Closed-end funds raise funds via either leverage or stock offerings. Companies tend to keep their leverages in check in the wake of expected rate hikes. Equity offerings look unattractive in a majority of these cases, as net asset values are either on par with or higher than current stock prices.
Due to higher competition among closed-end funds for new originations, capital availability remains fluent. However, as companies expand into new areas, capital availability will have to be addressed.
Prospect Capital (PSEC) is valued at lower multiples than its competitors and the broader market (SPY). The company is targeting the select monetization of business divisions in a bid to raise capital and invest in asset classes that yield higher returns. Prospect Capital yielded returns of above 9.5% on its book equity in fiscal 1Q17 on an annualized basis. This amount was higher than the peer average of 9% during the same period.
In comparison, Apollo Investment (AINV) is focusing mainly on less risky investments by exiting riskier investments and deploying funds according to its renewed strategy.
Ares Capital’s SDLP
After closing its partnership with GE Capital, Ares Capital (ARCC) is slowly building up a new senior direct lending program (or SDLP). Under the new program, Ares will make senior secured loans to middle market companies.

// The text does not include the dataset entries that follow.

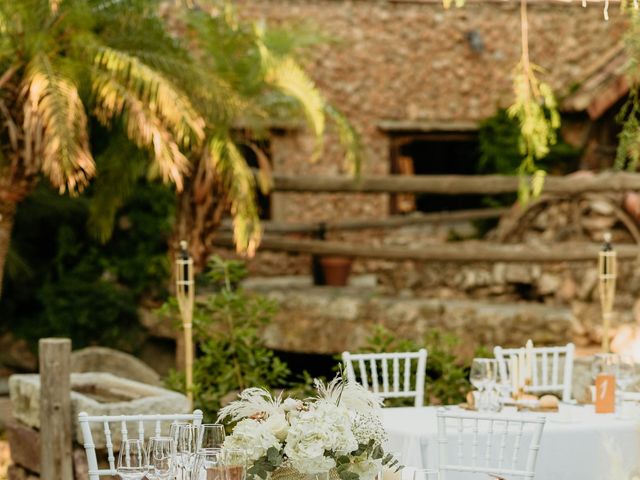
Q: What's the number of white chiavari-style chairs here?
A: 4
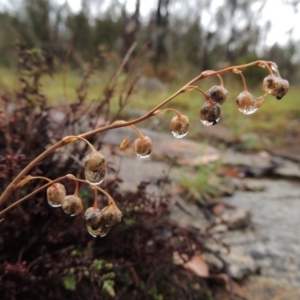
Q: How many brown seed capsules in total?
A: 12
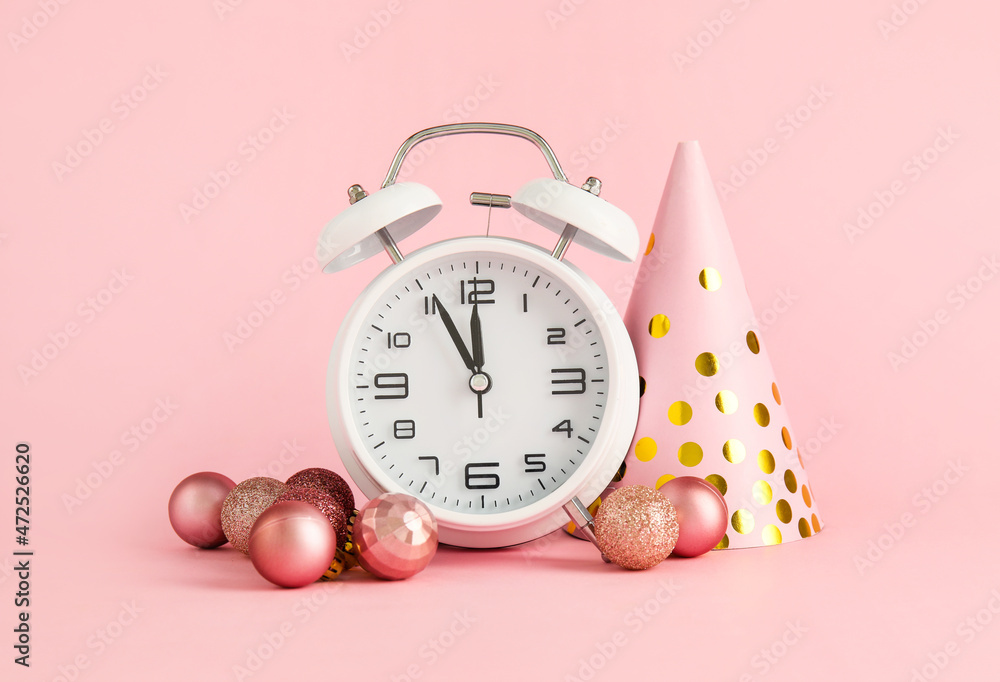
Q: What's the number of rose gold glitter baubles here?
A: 2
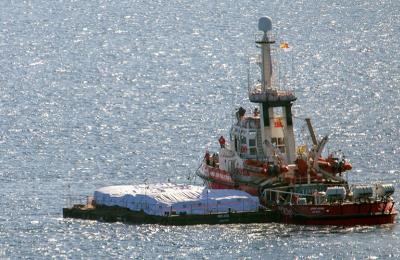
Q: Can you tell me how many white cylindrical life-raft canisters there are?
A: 3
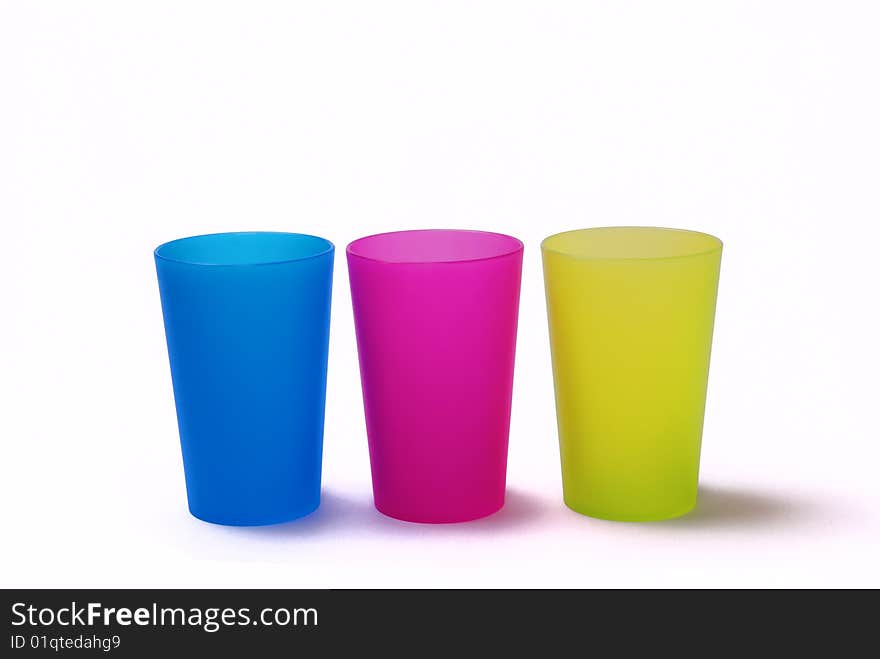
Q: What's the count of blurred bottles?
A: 0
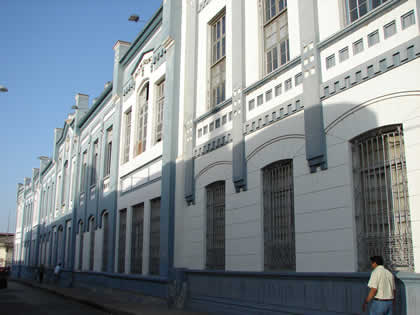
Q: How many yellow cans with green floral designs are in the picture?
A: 0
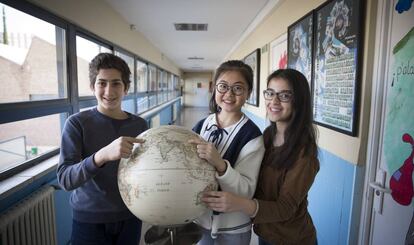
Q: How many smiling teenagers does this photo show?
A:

The company aims to build strong relationships with other financial sponsors and companies. The company is building up this new program in partnership with Varagon and AIG (AIG).
On September 30, 2016, the funded SDLP portfolio totaled $929 million. The program consisted of ten first-lien, senior-secured loans to various companies. The program has an investment limit of $2.9 billion, with a limit of up to $300 million in one company.